Sunday, November 19, 2017

Cream of the sun: Fortnight 21 of The Burns

Sandfly Bay
Fortnight 21 wordcounts
Total words: 10,945 (81% on the novel, 16% on this blog, 3% on non-fiction)
1st week: 6,113
2nd week: 4,832

My son was sick all last week, so I had Monday off to care for him (after taking the previous Monday off to be with my mum & step-dad), and the rest of the week my wife and I split time with the sickie   so I could put in 3 or 4 hours on the novel each day and she could keep her experiments on track at her job. There wasn't any sort of manuscript-magnetism at play. It's a slog, but the only way to rekindle the magic is to grind until the next breakthrough, and that means making time when suddenly time is sparse.

If I'm sounding like a stuck record, good. That's how I feel.

The good news is that on Thursday last week I got to the end of tweaking earlier sections so that I can rewrite completely the last 30 pages of the manuscript-so-far (which is to say this won't be the last 30 pages of the novel, but maybe falls somewhere in the 3rd quarter). And I felt positive for the first time in maybe three weeks. Like, maybe people will read this far without throwing the book (or their device) across the room.

So: progress!

The challenge will be keeping up any momentum over the next couple of weeks, with a trip to Wellington to take my daughter for 2x school visits before she starts on day one next year, and then when I get back it's the Creative Cities Southern Hui. I'm also talking to a group of English teachers from Otago/Southland on 1 Dec, so that's another talk/presentation I have to prepare this fortnight. Plus there's more logistics to sort for the move back to Wellington, including what I'm gonna do when I go back to the Ministry of Education (my manager has resigned so Gord knows who I'll be reporting to come February).

And then there's the growing trauma of having to leave this bloody wonderful part of the world.

Today we went to Sandfly Bay, which is only about 15 minutes by car from our house, but thanks to a pretty crazy, duney path down to the beach, is dominated by sea lions rather than humans.

My son pointing (not shooting, no, never shooting) at a sea lion
from a respectful distance.
Yesterday we went to Mosgiel. I know, Mosgiel. But the playground at Memorial Park there was great, and we found a great dairy with real fruit ice cream (we found one in Green Island two weeks ago... tis the season for tracking down real fruit ice cream).

And the only way to get my son to nap these days is in the car, and being sick, he really needed the rest in the middle of the day, so I've been slowly clearing the fog of war from every corner of the map of greater Dunedin. It's crazy how quickly the city ends and you're suddenly atop a hill with a great view of the city, the harbour, the peninsula or some combo of the three. 

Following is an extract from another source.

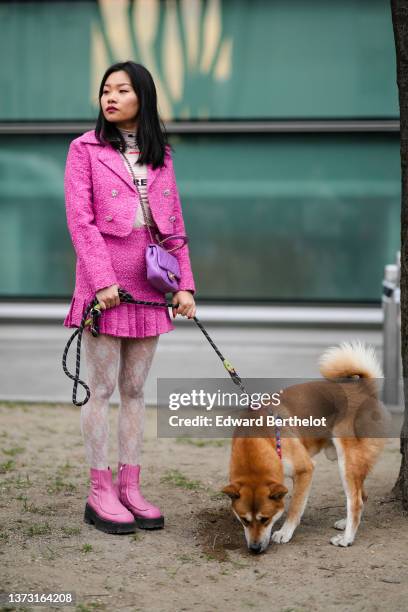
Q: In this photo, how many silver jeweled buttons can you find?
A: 4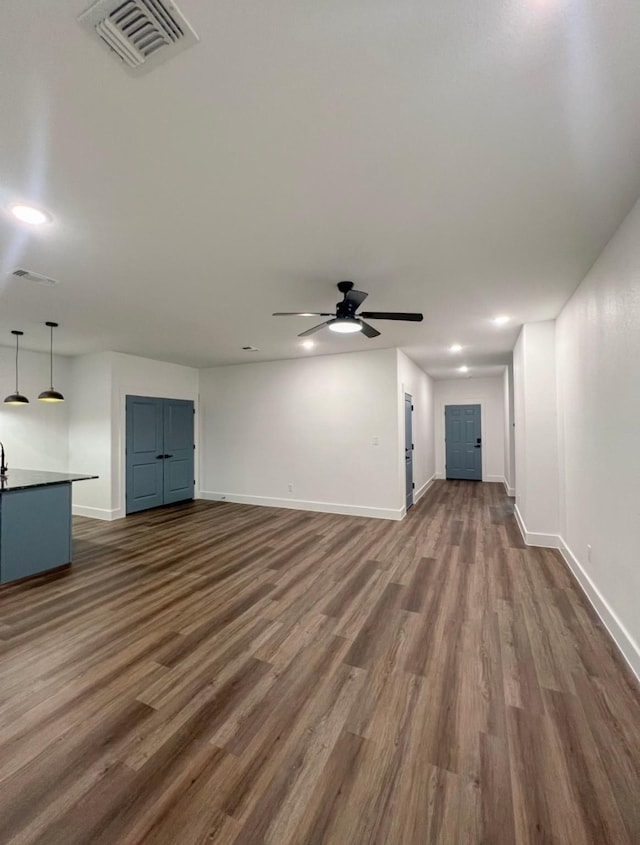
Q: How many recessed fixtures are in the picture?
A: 5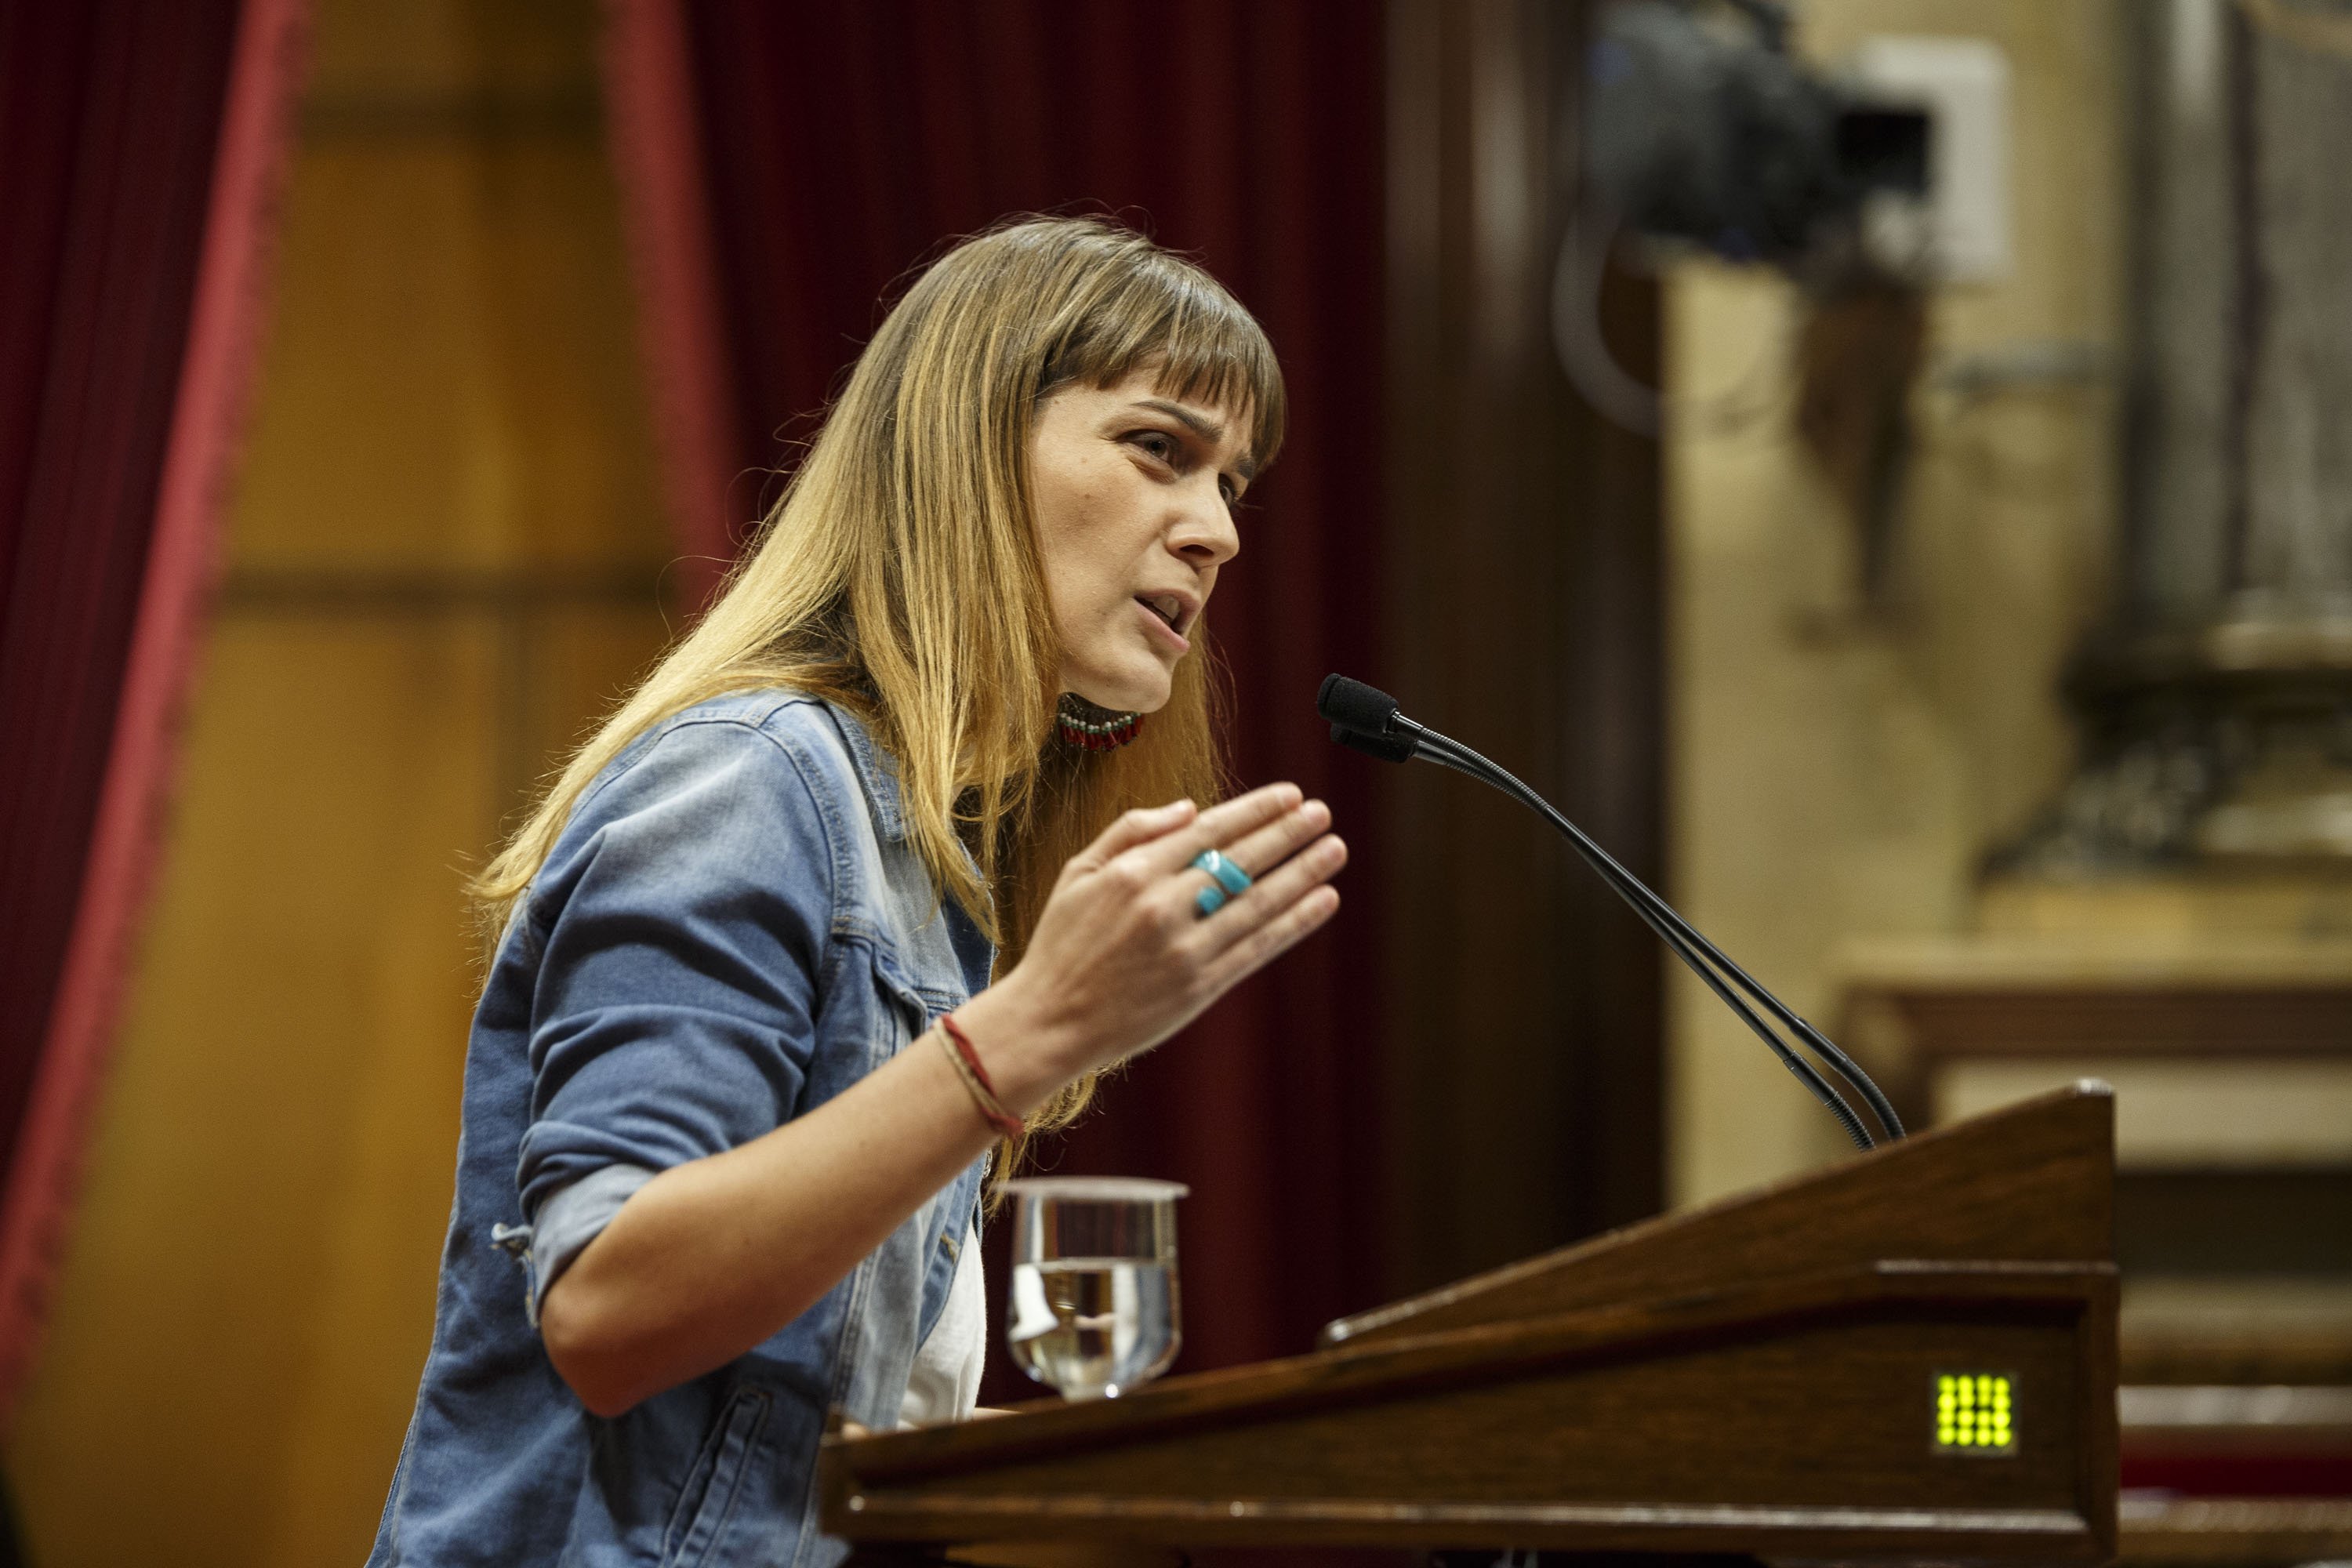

Luckily my son was better by Saturday night as my wife and I had been booked in for a degustation dinner at Bracken for months. This was the first dinner out as a couple we've had this year/in Dunedin, so it's only fitting we crammed in seven courses...


The verdict: there were two deserts, but neither compared with the mini pavs I made for the English & Linguistics Dept morning tea on Friday.

I know, photos or it didn't happen, but I was preoccupied with constructing them on site, and then wham, people arrived and I forgot all about it.